Thursday, June 14, 2012
Euro Crisis Will Help Germany Balance Its Budget
June 14, 2012
Low interest rates on German bonds are translating into billions in savings. Now economists have calculated that the country should be able to balance its budget by next year -- something that is likely to increase criticism of Germany's crisis management. Meanwhile, Chancellor Merkel has warned that Germany could be "overwhelmed" by efforts to solve the crisis.
The European sovereign debt crisis has plenty of losers, but arguably one clear winner: Germany. Demand for German bonds, seen as the safest haven in the euro zone, has pushed Berlin's borrowing costs so low that some investors are effectively paying Germany for the privilege of lending it money.
Now German economists have calculated that Germany could reach its cherished goal of a balanced budget by as early as next year, as a result of its bargain borrowing costs -- provided, that is, the euro crisis doesn't escalate.
According to calculations conducted for the Financial Times Deutschland by the private research company Kiel Economics, a spin-off of the respected Kiel Institute for the World Economy (IfW), Germany will save a total of around €15 billion ($19 billion) in 2011 and 2012 as a result of low interest rates on government bonds. Berlin will save at least €10 billion in 2012 alone, the economists calculate. "We are expecting a balanced budget in 2013," the IfW's Jens Boysen-Hogrefe told the Thursday edition of the newspaper.
The economic research institute RWI also foresees a balanced budget for Germany in 2013 in its latest economic report, published Wednesday.
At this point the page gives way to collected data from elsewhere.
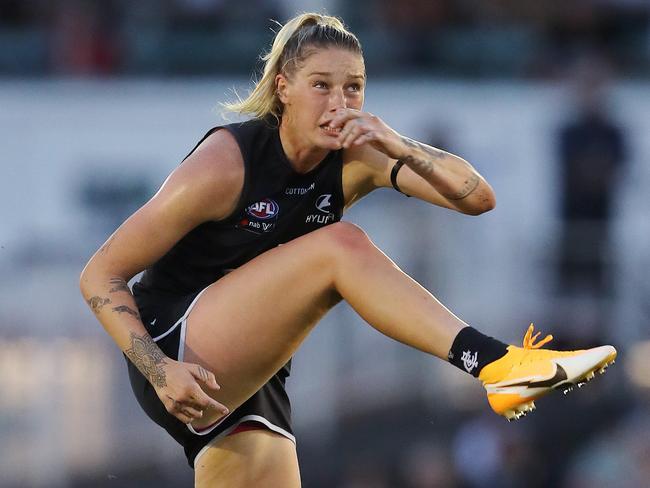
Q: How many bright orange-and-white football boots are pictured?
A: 1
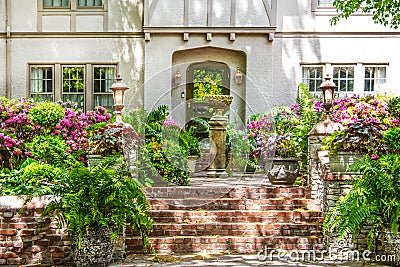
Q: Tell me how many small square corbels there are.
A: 5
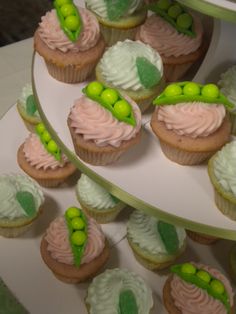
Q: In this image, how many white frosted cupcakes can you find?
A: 9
That prediction, however, is based on the assumption that the euro crisis does not escalate, which could leave Germany with costly liabilities -- for example, in the event that Greece leaves the euro zone.
Investor demand for German government bonds, perceived as a safe haven amid the burgeoning euro crisis, has pushed yields down to record lows. At an auction on Wednesday, Berlin issued 10-year bonds with an interest rate of just 1.52 percent. When adjusted for inflation, currently at 1.9 percent, the rate means that investors will actually lose money on their investment. In effect, they are paying Germany to keep their money safe.
The figures are likely to provide critics of Germany with more ammunition. Already many economists and politicians outside the country are calling on Berlin to do more to solve the debt crisis. The perception that Germany is benefiting financially from the crisis while imposing strict austerity measures on countries in southern Europe is unlikely to win many friends for Chancellor Angela Merkel, who is already highly unpopular in countries such as Greece.